There’s no time to mourn. Waiting for her on the pirate ship is an unhatched Reckoner pup. Santa Elena wants to take back the seas with a monster of her own, and she needs a proper trainer to do it. She orders Cas to raise the pup, make sure he imprints on her ship, and, when the time comes, teach him to fight for the pirates. If Cas fails, her blood will be the next to paint the sea.
But Cas has fought pirates her entire life. And she’s not about to stop.
I finished my first book for Femslash February, and it was an amazing way to start the month.
I’m not particularly surprised, because every detail I heard about this book sounded wonderful. I mean, sea monsters? Female pirates who kick ass? A progressively-getting-morally-greyer protagonist who also kicks ass? An f/f romance at the center of it all? YES. Everything about this book just sounded perfect.
I was right to be excited, because The Abyss Surrounds Us turned out to be excellent. The world is so unique and fascinating; I hung on to every detail we learned, and I can’t wait to explore it more in future books. The book’s vibe reminded me of Pacific Rim a little, which is great because I love Pacific Rim. I had more feelings about genetically engineered sea monsters than I ever anticipated having. I love the characters–the complicated dynamics aboard the ship and the way Emily Skrutskie handles everyone’s just-as-complicated morality. And of course, Cas and Swift’s relationship made me feel a lot of things.
The Abyss Surrounds Us is quick, fun, and intelligent, with a unique premise and a fantastic female-driven cast. It’s an adventure you’ll want to go on.
The Abyss Surrounds Us was so much shorter than I thought it would be! I would have loved more world development, and more time to get to know some of Swift’s crewmates aboard Santa Elena’s ship. Then again, that’s what the second book is for!
The number one thing I got excited about with this book: ALL THE LADIES. All the complex, awesome, capable, unique, morally grey female characters who make difficult choices and fight for what’s important to them. The protagonist, love interest, and antagonist are all excellently written women and it’s just so refreshing to see.
Also, the world is incredibly cool. Emily Skrutskie takes a fairly simple premise–the oceans flooding–and explores how it would change the world in a very original way. I loved the concept of training biologically engineered sea monsters to fight pirates and protect ships. Like I said, I got Pacific Rim vibes in terms of tone and also a few Scorpio Races vibes–obviously, the books are wildly different, but just the concept of a trainer growing to love an animal that could definitely kill them makes me feel all of the things. I also loved the research that went into developing the concept–how the ecosystem would change, how training the Reckoners would work. My inner ten-year-old just kept making excited noises every time we learned something new.

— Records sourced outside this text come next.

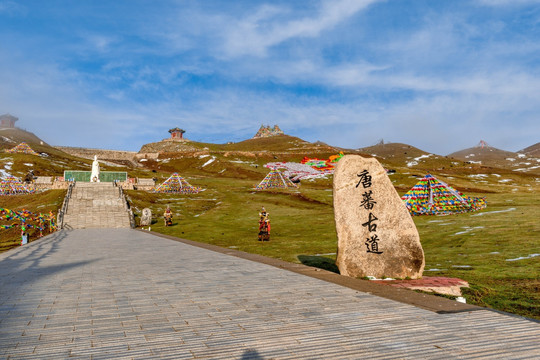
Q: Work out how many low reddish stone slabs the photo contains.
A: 1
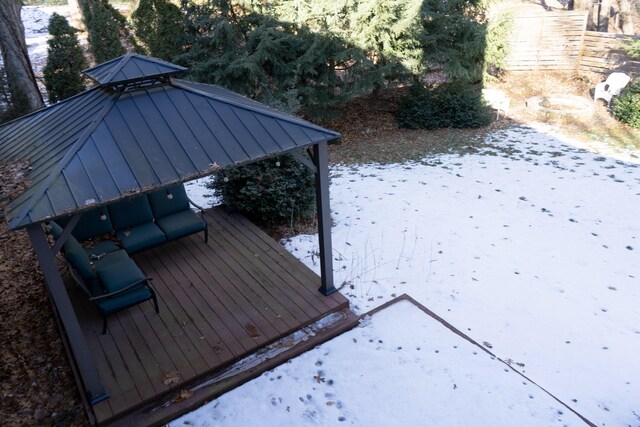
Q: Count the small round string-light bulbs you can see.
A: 4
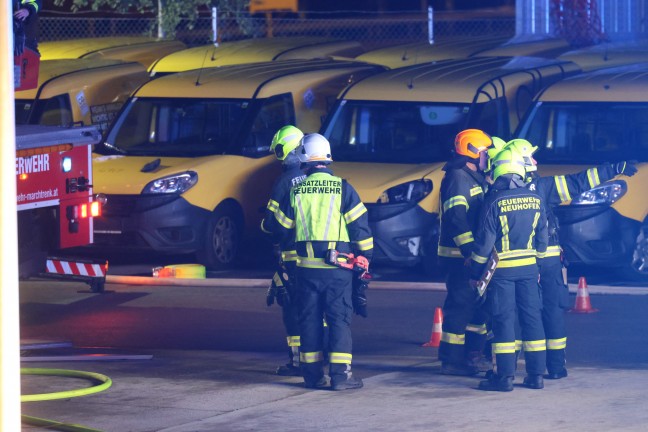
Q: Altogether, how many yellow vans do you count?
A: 8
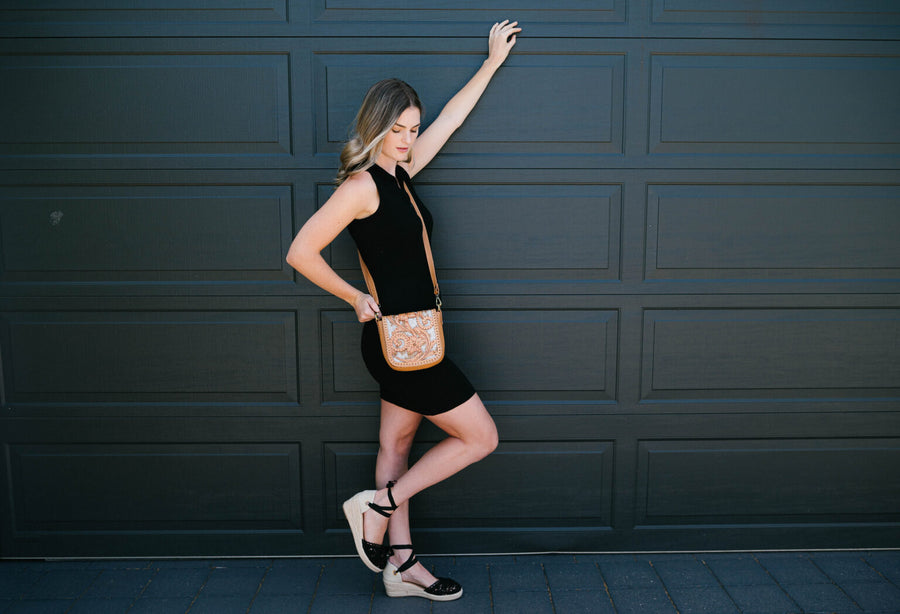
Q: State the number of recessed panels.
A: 15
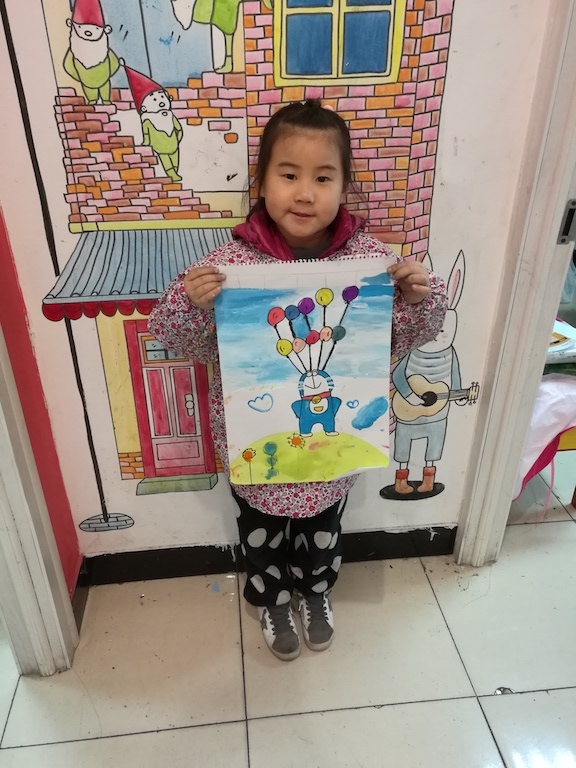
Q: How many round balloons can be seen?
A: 10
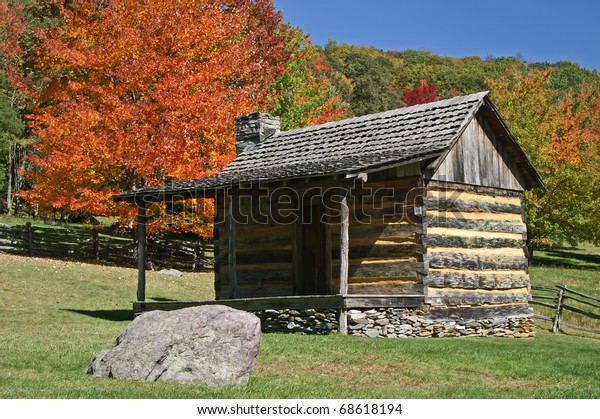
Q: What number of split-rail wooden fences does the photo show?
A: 2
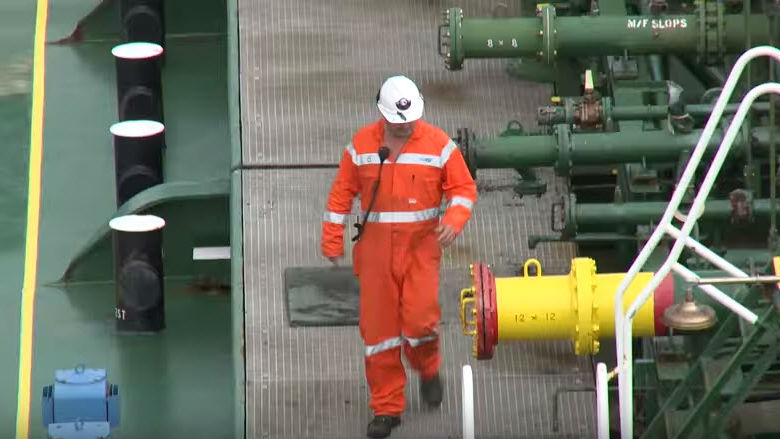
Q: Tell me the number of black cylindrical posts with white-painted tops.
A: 3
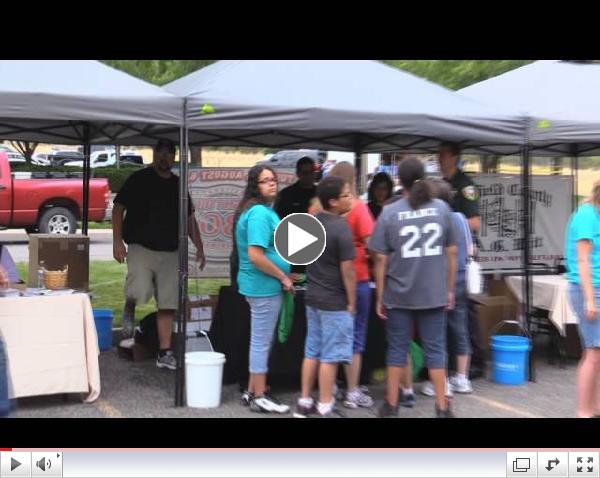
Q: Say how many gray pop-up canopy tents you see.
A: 3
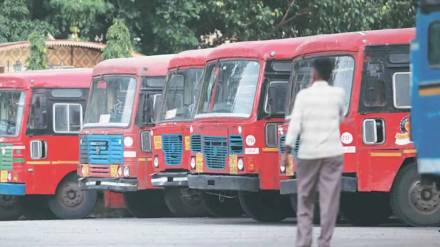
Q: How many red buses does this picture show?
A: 5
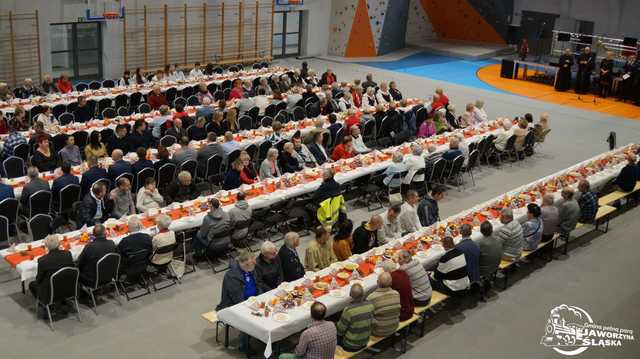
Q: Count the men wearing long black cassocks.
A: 2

Then we have the ship, and I feel like I should make some sort of pun here because pirate ships but it’s too late at night for me to be clever. But Cas and Swift’s relationship was the high point of the book for me, which is saying a lot because this book had a lot of high points. They had excellent chemistry from the beginning, and their development is slow, believable and lovely. I loved how their perceptions of each other changed, the way they constantly challenged each other’s worldviews, and the fact that the power imbalance between them is never ignored. The wonderful slow burn and complexity of their relationship has definitely added Cas and Swift to the ranks of my favorite f/f otps.

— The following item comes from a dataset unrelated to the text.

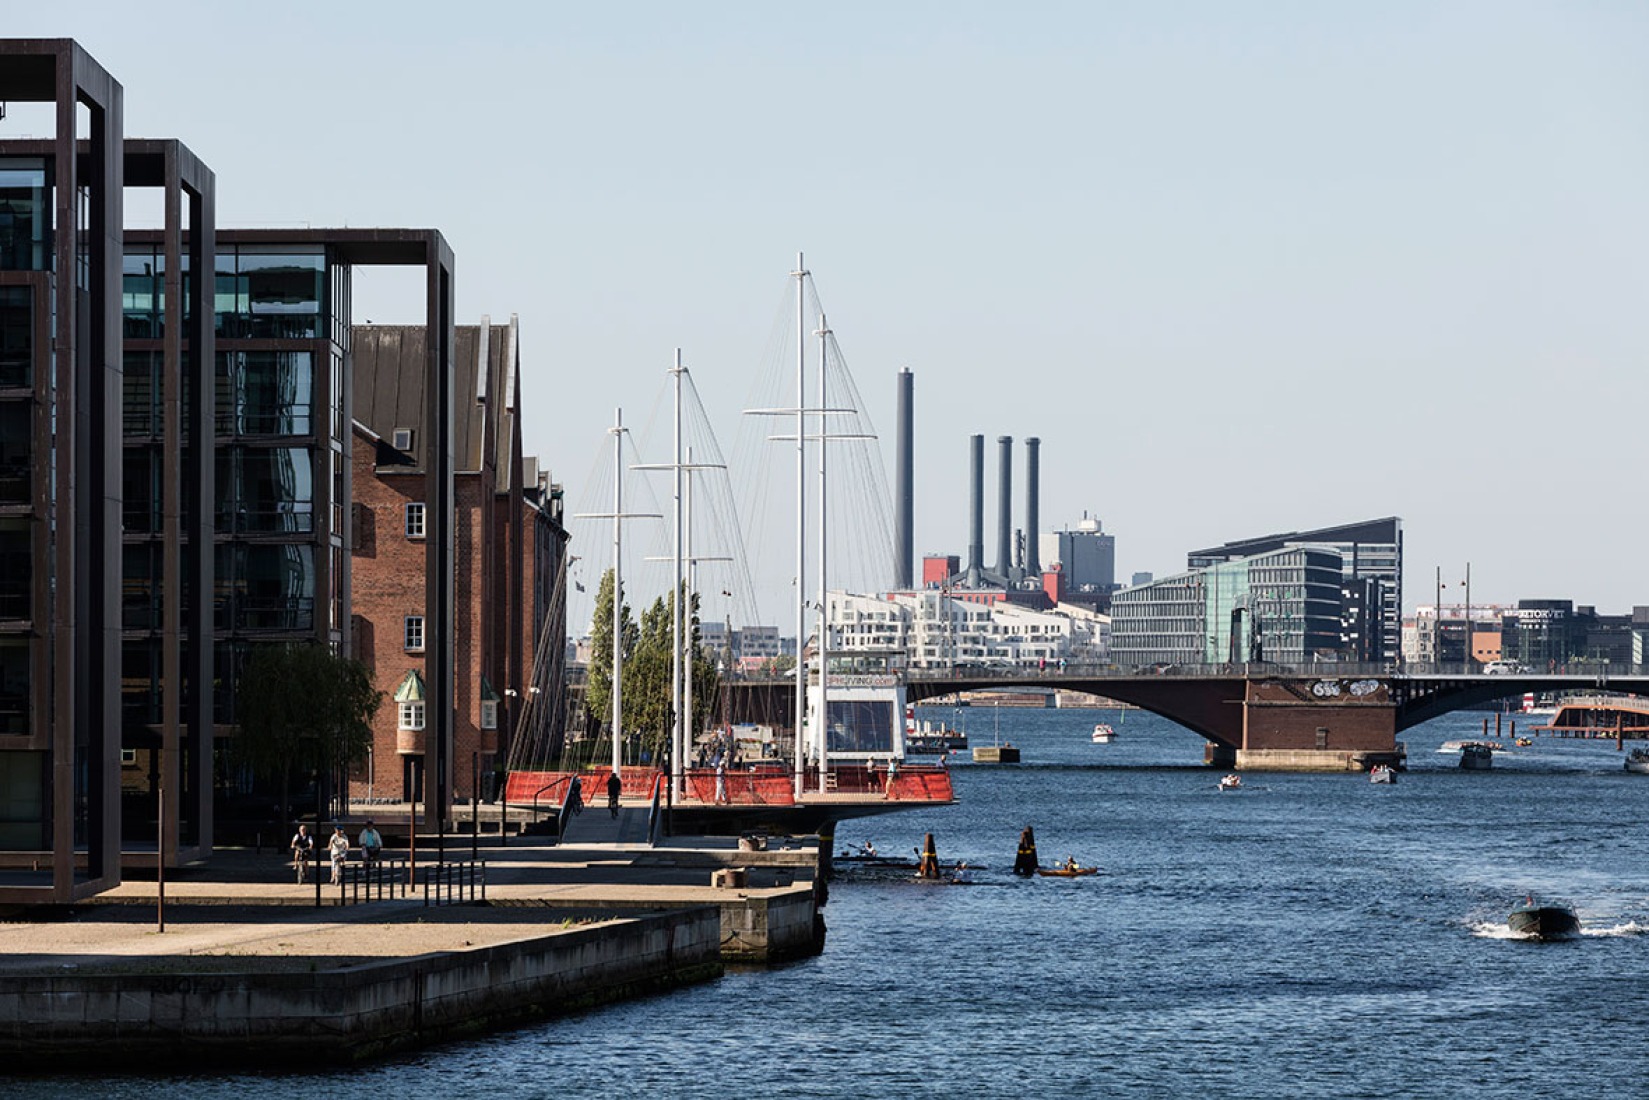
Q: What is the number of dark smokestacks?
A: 4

(Also, the casualness of the f/f romance was nice. Yes, coming out stories are important, but it’s been a while since I read a book about girls in love where the fact that they were both girls wasn’t even remotely an issue, and it was just such a wonderful change.)
The plot is intense and quick and kept me hooked, and the action scenes are wonderful. This is one of the rare books I would actually love to see as a movie, because I think certain battle scenes would work so well on film. Emily Skrutskie kept the tension up, and even when I wasn’t sure what I wanted to happen, I was always turning to the next page, fully invested in the characters’ survival.
If you can’t tell, I really highly recommend this book. Pick up if you want to read about high-seas adventures, women being awesome, moral questions with no easy answers, sea monsters, and FEELINGS.